Building the roadmap serves multiple purposes. It gives internal and external audiences a product vision of the future. It reduces short-term mistakes, and it helps customers integrate your product plan into their long-term strategy. Even without these benefits, the actual process of building the roadmap serves to focus a product manager's and organization's thinking. Barbara shared a quote from educator and writer, Laurence J. Peter: “If you don't know where you are going, you will probably end up some place else.” A roadmap can help ensure you end up where you want to go.

The product manager is the owner of the roadmap. Sometimes this can be a challenge when the executive doesn't want to give up control. But the product manager must take the responsibility. She brings the market expertise to the process from time spent outside the office with customers. She leads the cross-functional team to formulate what goes in the roadmap: a necessary step in developing organizational buy-in. Once these steps are completed, the product manager owns documenting the roadmap and defining what gets communicated to external groups such as partners and customers. Finally, the product manager is responsible for updating the roadmap when market conditions inevitably change.
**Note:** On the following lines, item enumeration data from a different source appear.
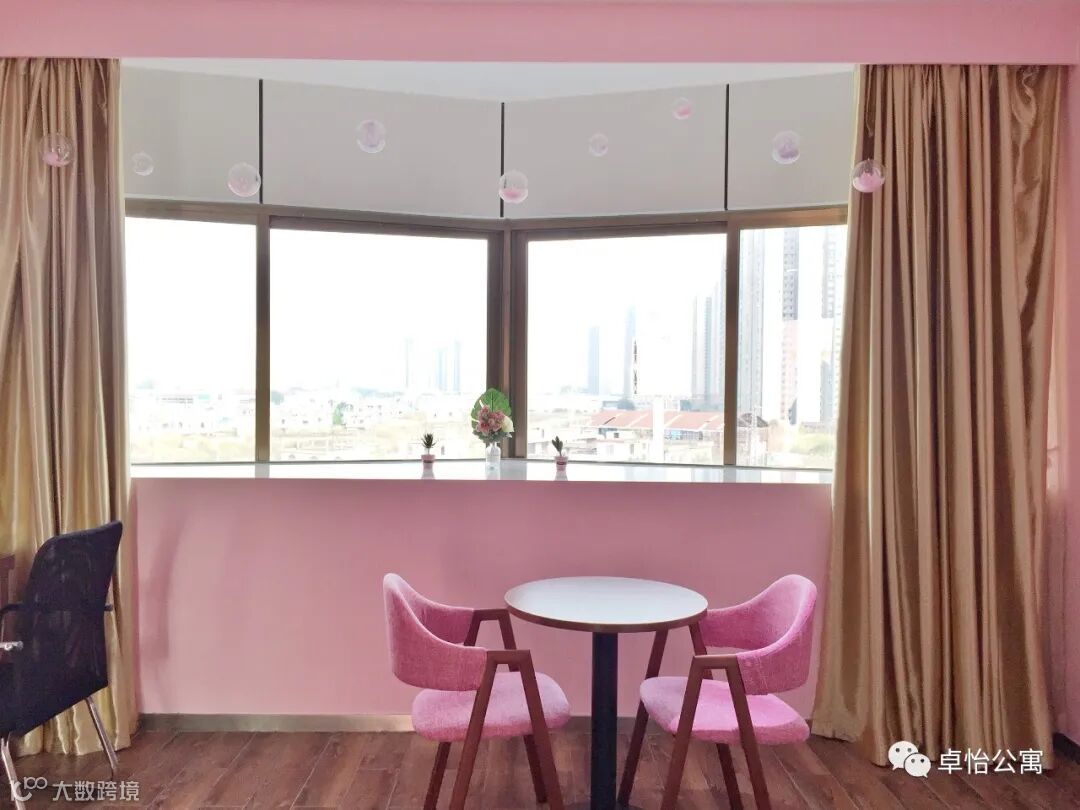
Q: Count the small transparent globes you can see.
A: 9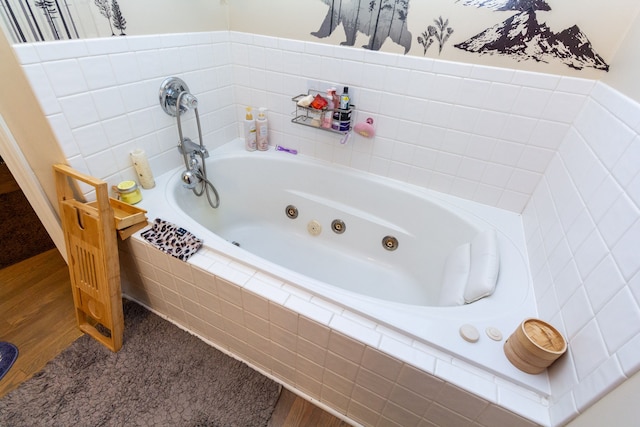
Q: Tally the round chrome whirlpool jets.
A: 3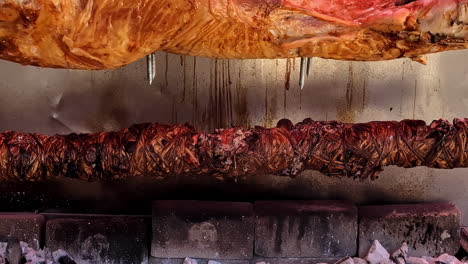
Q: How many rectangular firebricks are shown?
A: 5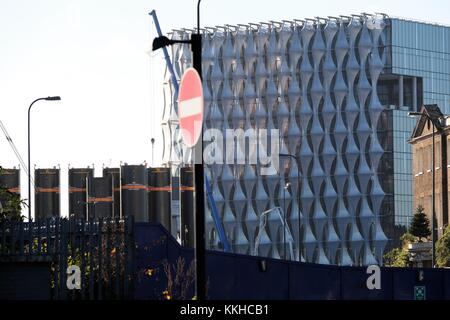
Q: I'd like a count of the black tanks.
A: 8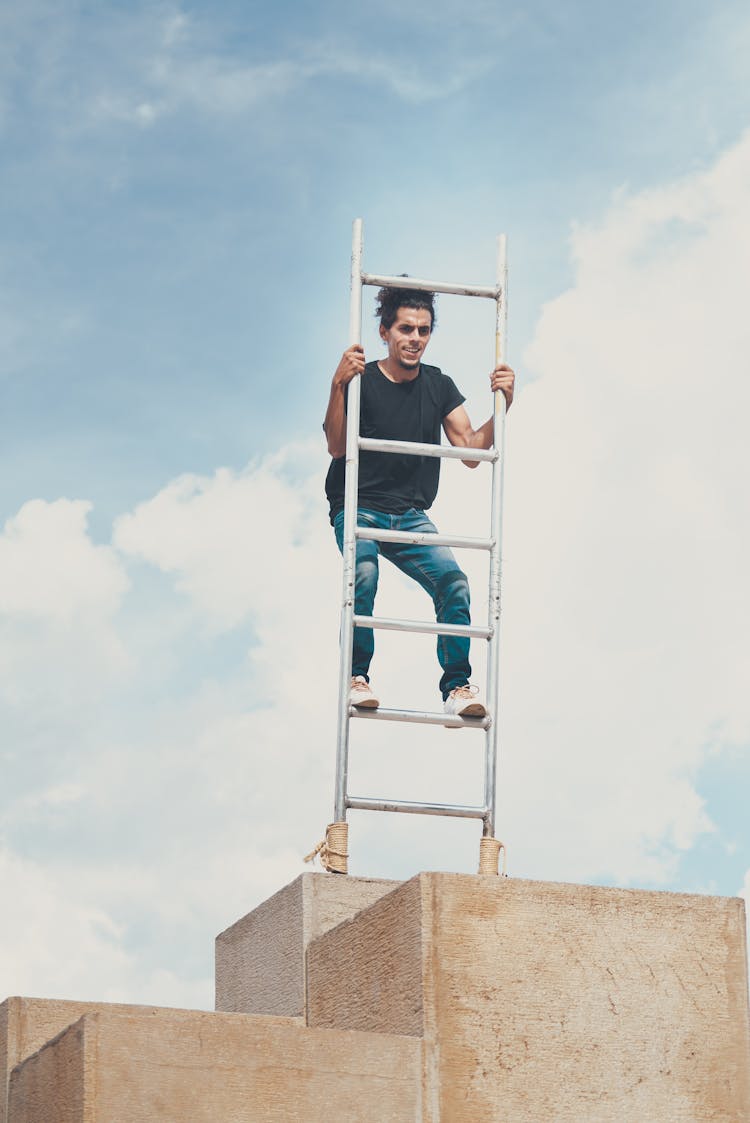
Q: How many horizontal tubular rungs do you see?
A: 6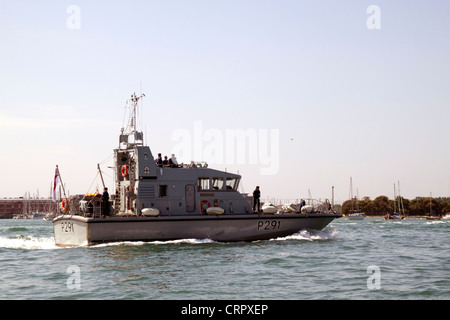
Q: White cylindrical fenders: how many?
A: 4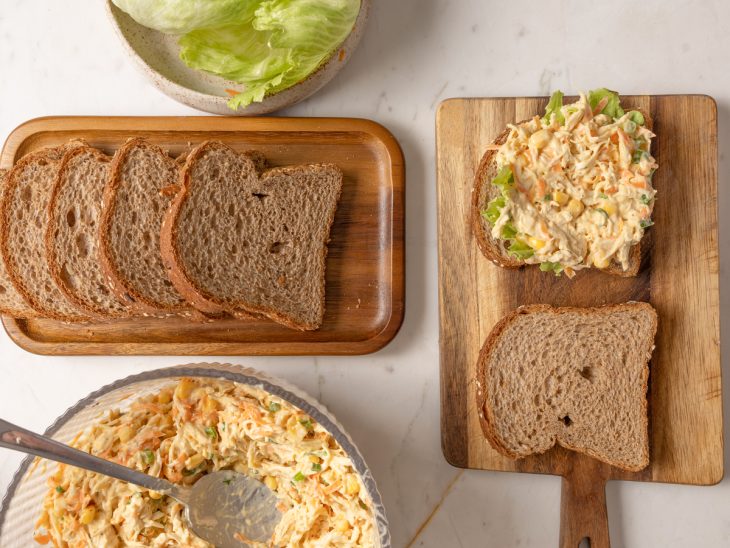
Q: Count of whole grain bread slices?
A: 7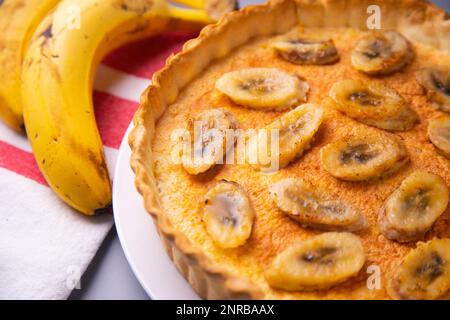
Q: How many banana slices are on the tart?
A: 14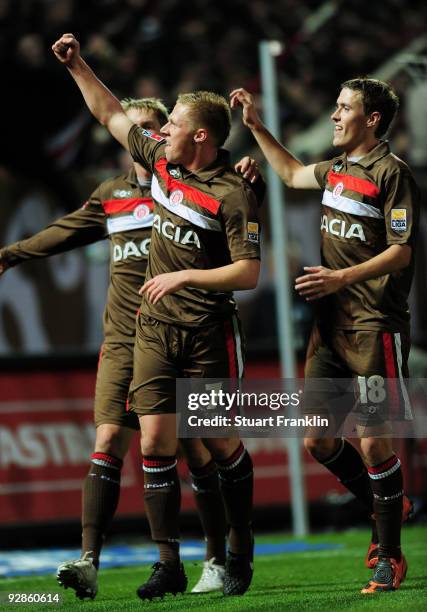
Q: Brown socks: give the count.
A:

Barbara offered a few cautions: if there is a large customer requiring custom work. The services group should handle this. You do not want to limit future growth through endless cycles of customization. The roadmap is a plan not a commitment. Therefore, do not accept any contracts with the roadmap attached. Also, assume your competition will see your roadmap.

Even with a roadmap, the sales channel can still be a source of problems. They will often sell futures as features. Even worse, they may do this in the wrong target market. The product manager must get sales refocused on the right target market. Development offers a different but equal challenge because the delivery dates and content have a high level of uncertainty. If the development cycle far exceeds the sales cycle, it might be preferable to break the releases into smaller chunks.
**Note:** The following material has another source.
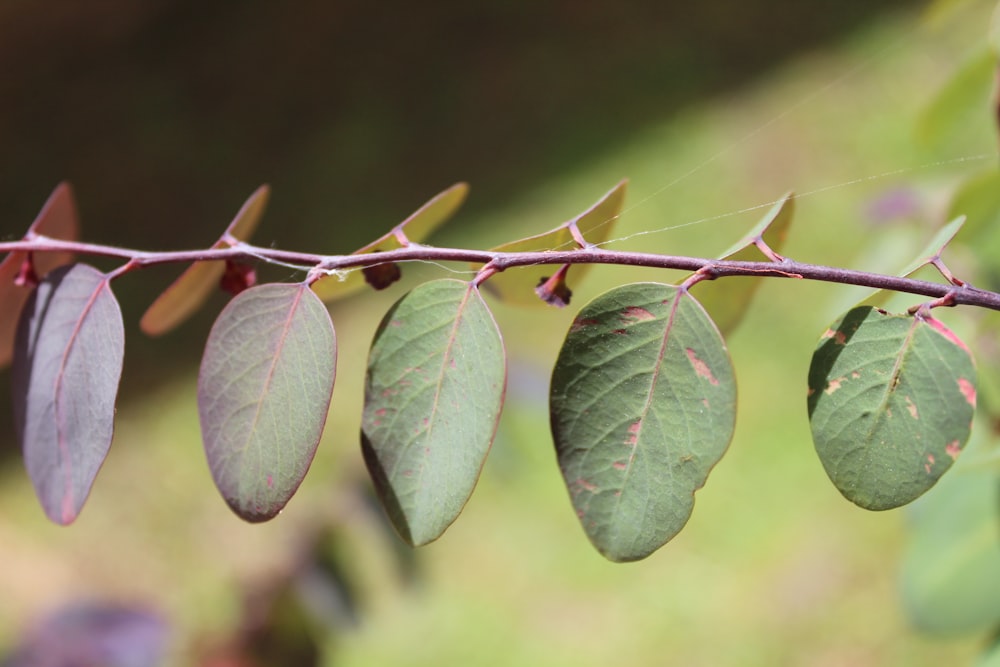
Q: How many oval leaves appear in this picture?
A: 5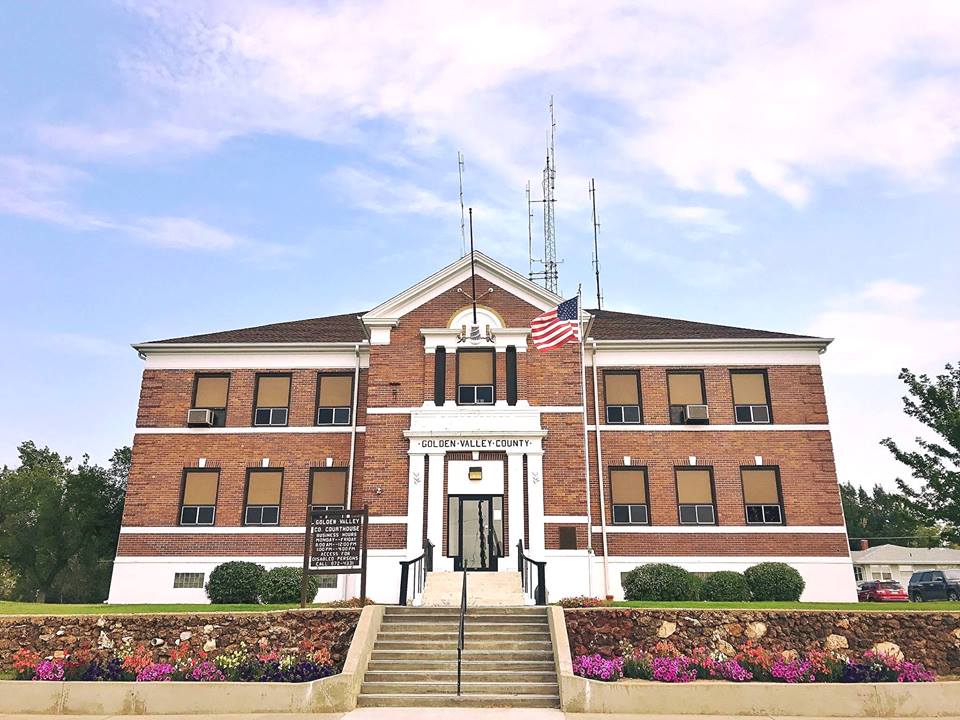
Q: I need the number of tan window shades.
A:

The roadmap process starts with getting out of the office and understanding the market. The product manager needs to speak with customers, evaluators, and potential customers. The next steps are to quantify the problem and assess whether it is urgent and pervasive, because these are the best problems to solve. Finally, determine what the whole solution looks like and whether this will require partnering or working with third party products? The product manager is the messenger of the market and can take this information to share with others in the company. Barbara advises that it is best to be very deliberate with the segments of the market you are pursuing and focus whole releases around a segment rather than dribbling out a few features for each segment on every release.

There are two other important elements of building a roadmap: establishing your competitive strategy and researching the technology landscape. To establish your competitive strategy, identify segments that you can dominate and that leverage your organizations “distinctive competence.” Add to this, interviews you have conducted of technology reviewers to gauge adoption of standards and look at emerging technologies and how these could be applied to your market.

Synthesize all this market research. Review it with an internal cross-functional team. Then validate it with trusted partners, followed by trusted customers and potential customers.

The roadmap itself should communicate five basic facts:

  • Who - market segments
  • Why - business problem
  • What - product requirements
  • How - technology
  • When - time

The communication should be at a high level. The features should be tied to the problem being addressed. The dates should be conservative, represented by quarter and half year. Although there are not many examples available, figure 1 shows a sample template.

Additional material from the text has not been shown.